When we fall ill, we visit one or more doctors for diagnostic testing. The waits can be long, the chairs can be uncomfortable, and the face time with the doctor can be short and stressful.
But we attend these appointments in good faith so that the doctors will accurately tell us what is wrong. Doctors, on the other hand, work incredibly long hours, often on their feet, in order to treat as many patients as possible. They intend to do what is right for their patients, but sometimes they make mistakes, and a missed, or delayed diagnosis can be the result. It is rare, but it happens more often than most people think.

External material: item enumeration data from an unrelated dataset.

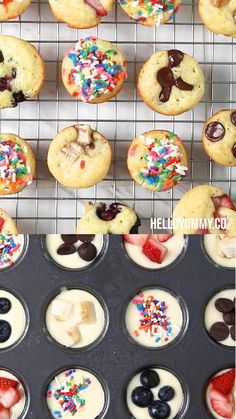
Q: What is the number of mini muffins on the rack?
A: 14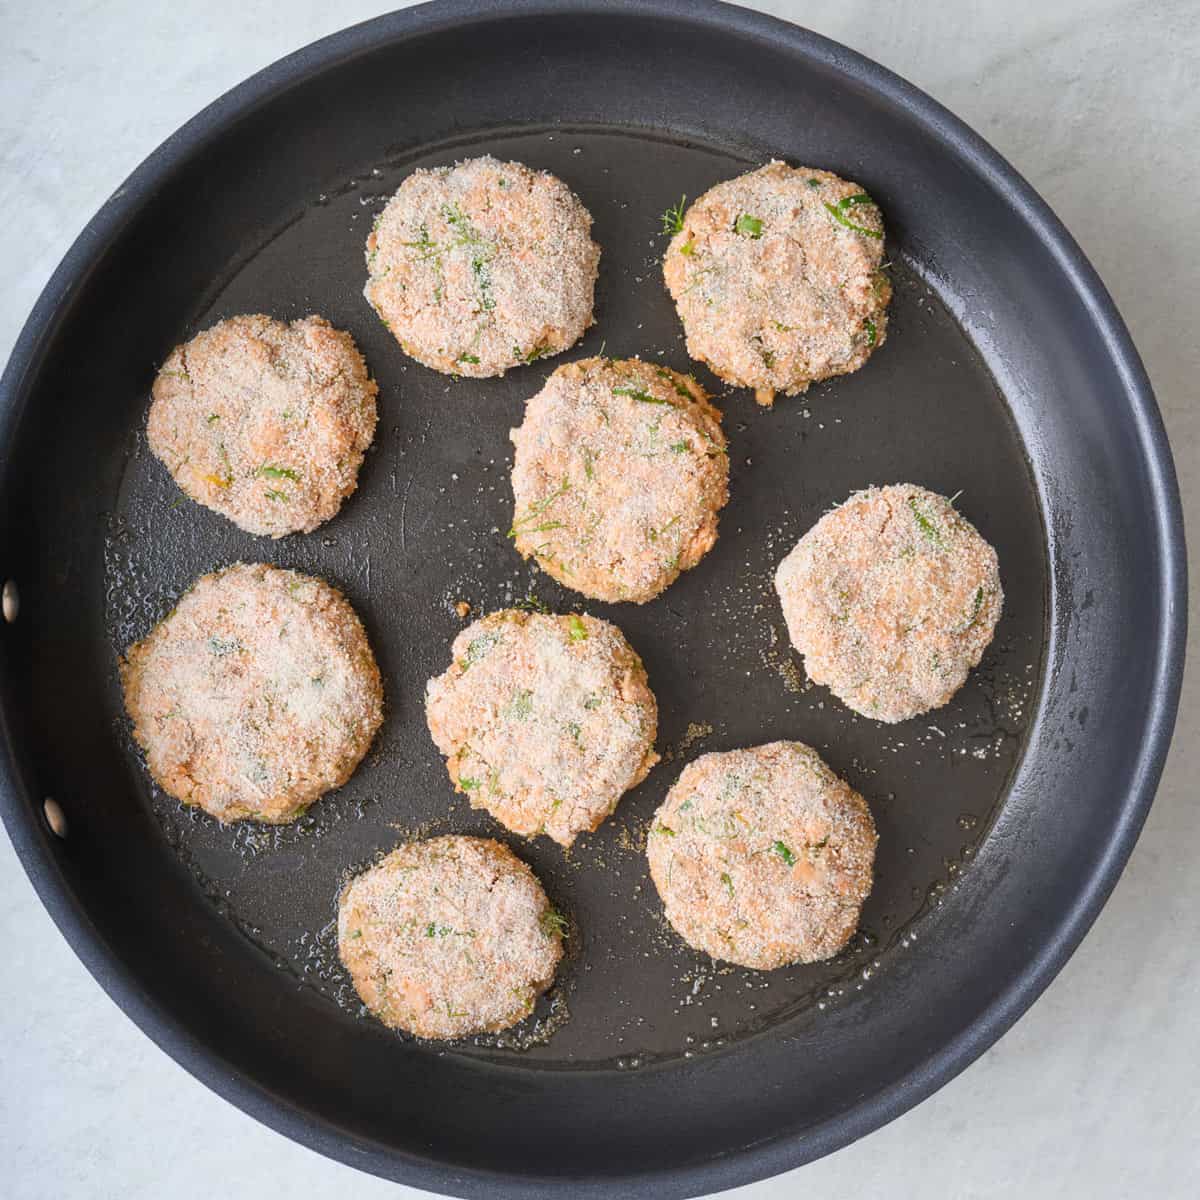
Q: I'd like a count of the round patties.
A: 9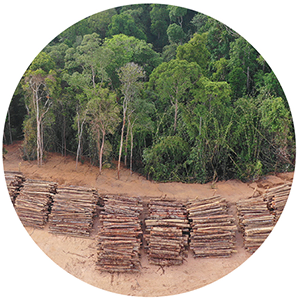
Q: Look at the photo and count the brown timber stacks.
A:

A study released in 2013 by researchers at Johns Hopkins University School of Medicine found that diagnostic errors comprised 35% of the $38.8 billion paid out for medical malpractice claims in America in the last 25 years. Dr. David Newman-Toker, one of the study’s authors, states, “these are the most common and the most costly of all malpractice claims. We have to pay attention to this because it is too big of a problem to ignore.” Indeed, reports show that 15% to 26% of patients may receive an incorrect diagnosis during their lifetimes, and in the case of some rare cancers, the misdiagnosis rate can be as high as 44%.
Is There Harm?
Perhaps surprisingly, even if a doctor misdiagnoses an illness, it is not always considered malpractice. A patient must prove there was harm, and in order for it to be considered malpractice, there has to be clear proof the missed or delayed diagnosis in and of itself caused the harm. Elements of this should include:
- Your physician misdiagnosed, or failed to diagnose, a condition in a timely manner that most physicians with the same qualifications would catch.

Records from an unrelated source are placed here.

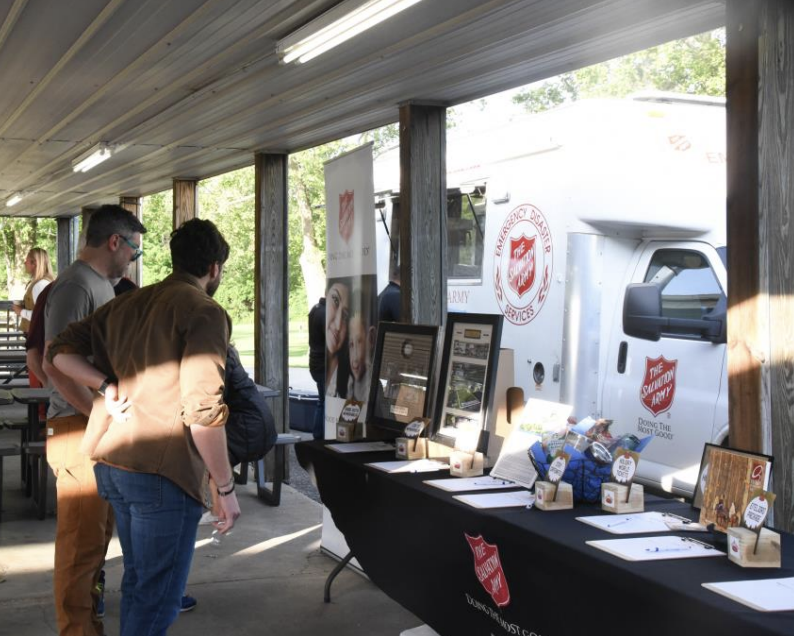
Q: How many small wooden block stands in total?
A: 6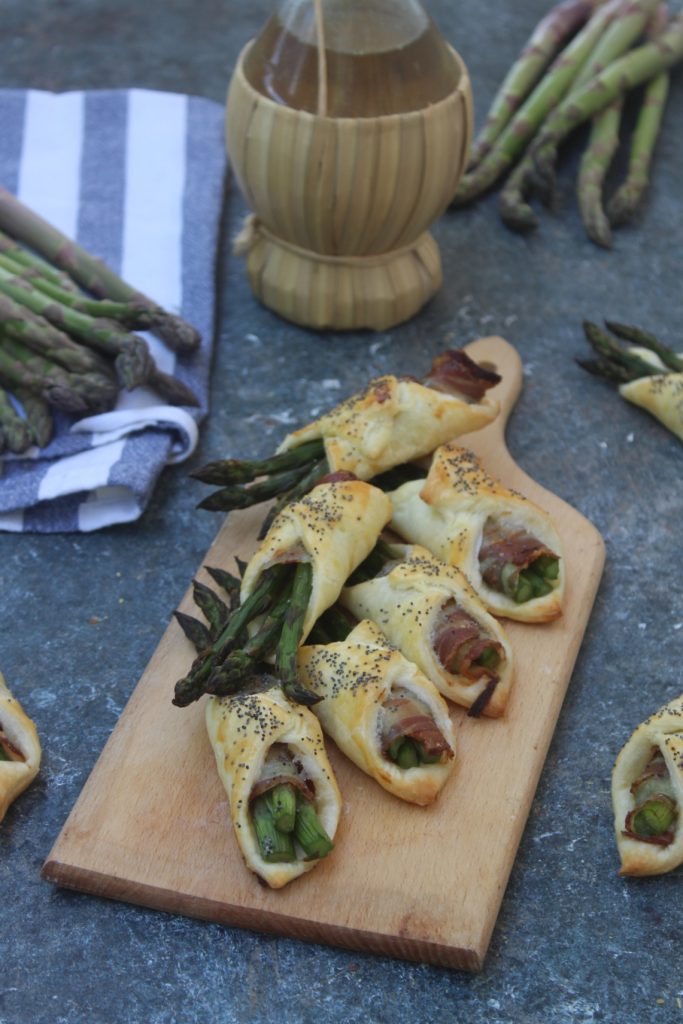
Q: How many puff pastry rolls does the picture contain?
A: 9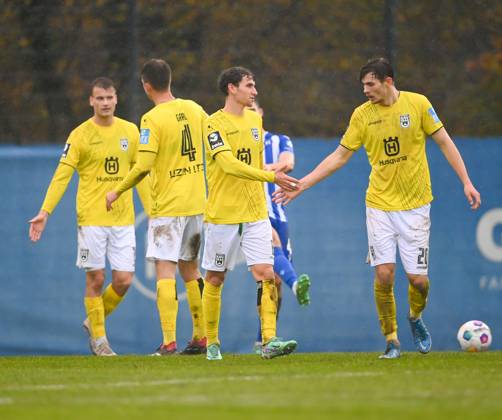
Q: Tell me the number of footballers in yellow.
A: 4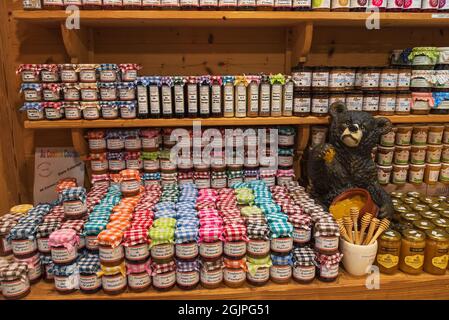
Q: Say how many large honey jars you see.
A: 3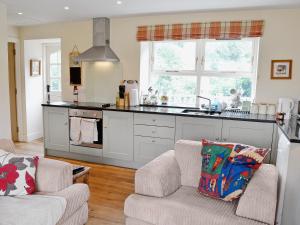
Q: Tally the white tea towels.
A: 2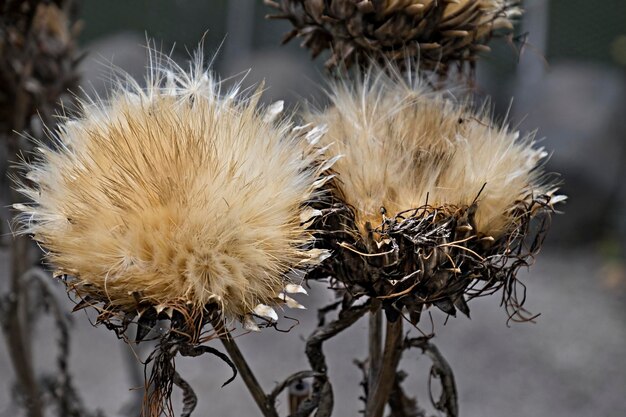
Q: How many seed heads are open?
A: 2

- The delayed diagnosis of your condition caused you or a loved one harm. For example, cancer or another serious disease progressed to a more serious stage due to a delayed diagnosis, causing damage, injury, or even death for the patient.
- The harm or injury was directly caused by the mistake in diagnosis by the doctor. If a correct diagnosis had been made, and treatment had begun more quickly, you would not have suffered additional injury or harm.

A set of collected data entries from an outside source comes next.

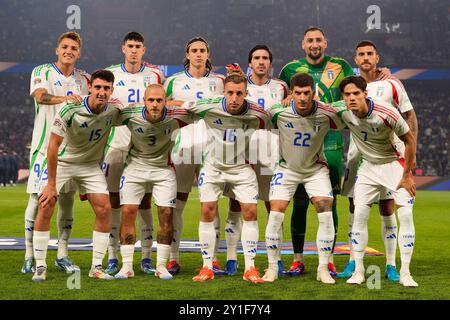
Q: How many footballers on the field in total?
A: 11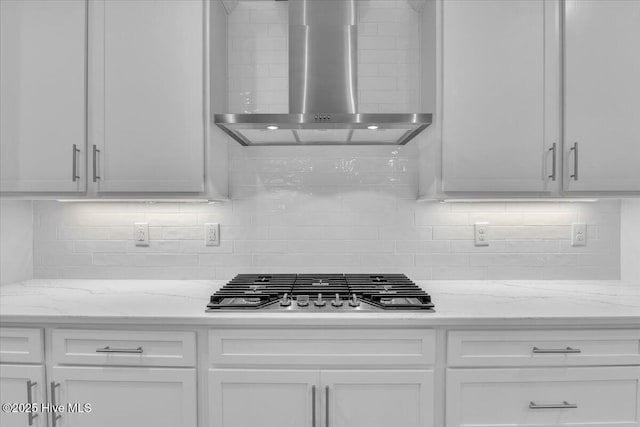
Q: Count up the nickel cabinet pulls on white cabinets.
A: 11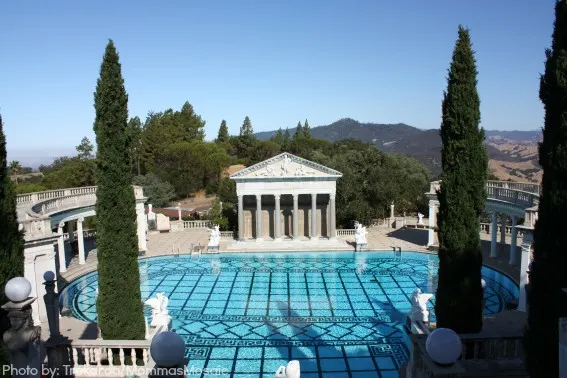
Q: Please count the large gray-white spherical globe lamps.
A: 3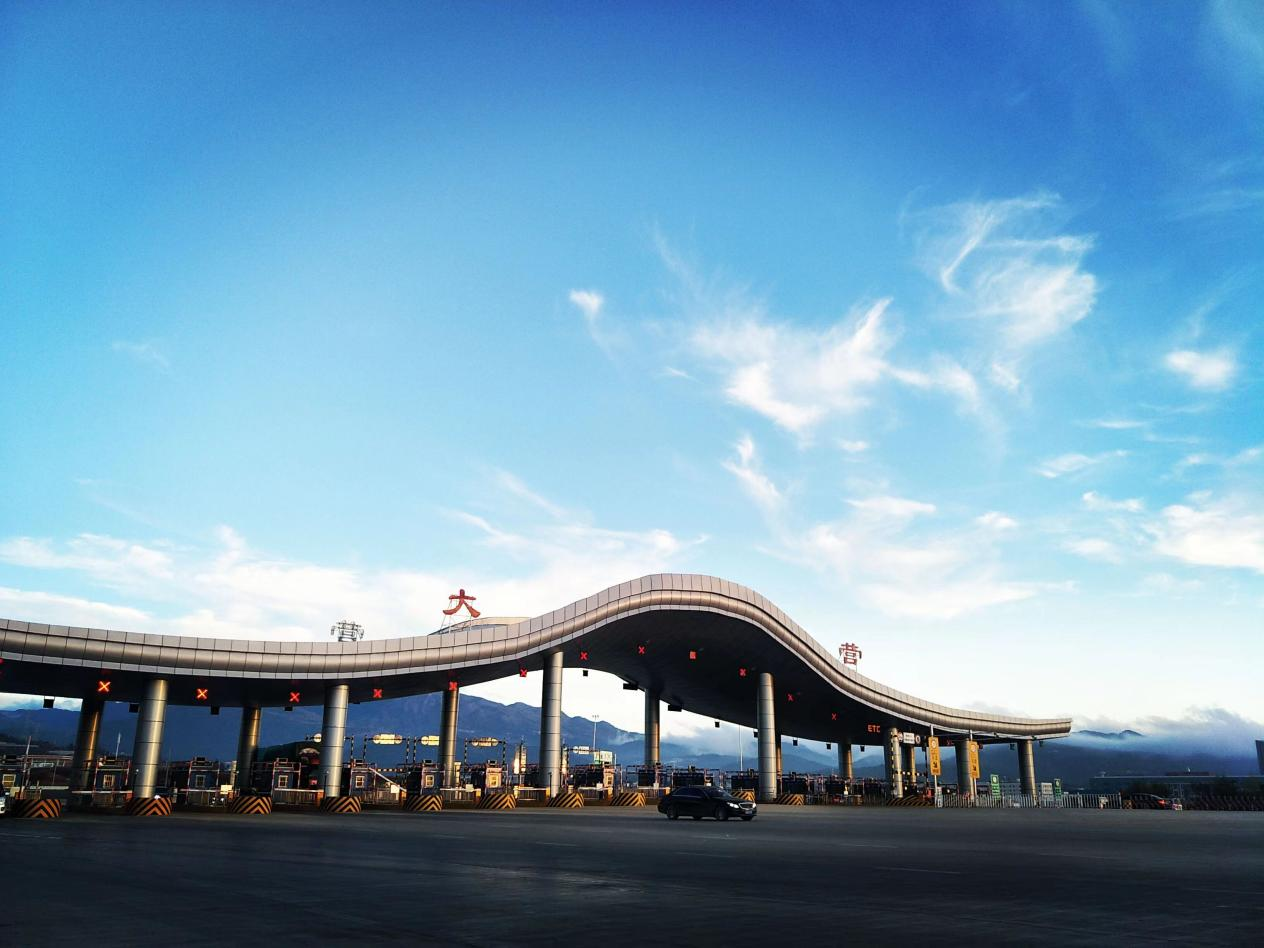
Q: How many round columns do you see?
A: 14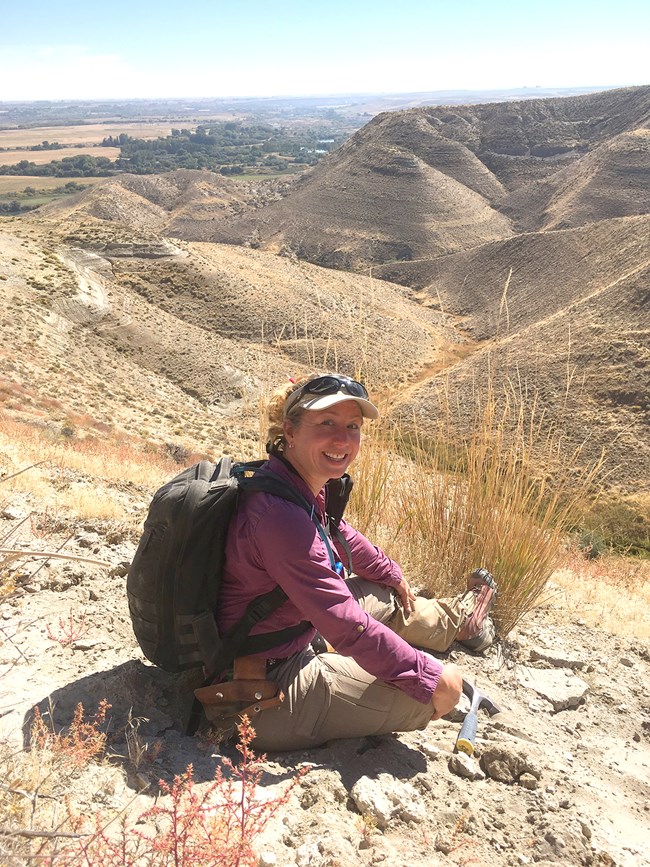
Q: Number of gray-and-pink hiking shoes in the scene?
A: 1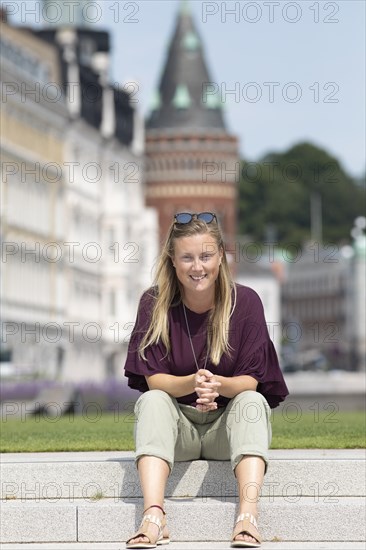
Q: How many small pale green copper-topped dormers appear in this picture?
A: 4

If you believe these factors apply to your situation, you may have the basis for a malpractice case against your doctor or medical practitioner. However, it is important to seek legal advice as soon as the harm from potential malpractice is discovered, as there is a statute of limitations on filing malpractice suits in Louisiana. Malpractice suits should be filed within one year from the date of the misdiagnosis or within one year after the misdiagnosis is realized by the patient or family members. However, the malpractice claim must be filed within three years from the date of the misdiagnosis.
Since medicine is such a specialized field, it may feel impossible for a lay person to do anything to avoid or mitigate the effects of a misdiagnosis. While a patient should not feel responsible for catching errors, there are certain steps that can enable you to advocate for yourself, and can also aid you in a medical malpractice case by helping you compile information.
The most important step is to communicate effectively with your healthcare provider from the outset. Share your symptoms and diagnostic concerns, and ask probing questions. If the situation is not resolved, it is reasonable to seek a second opinion. When dealing with medical clinics or hospitals, remember malpractice can also be committed by other healthcare practitioners, including nurses and therapists. Be sure to take note of everyone involved in your care.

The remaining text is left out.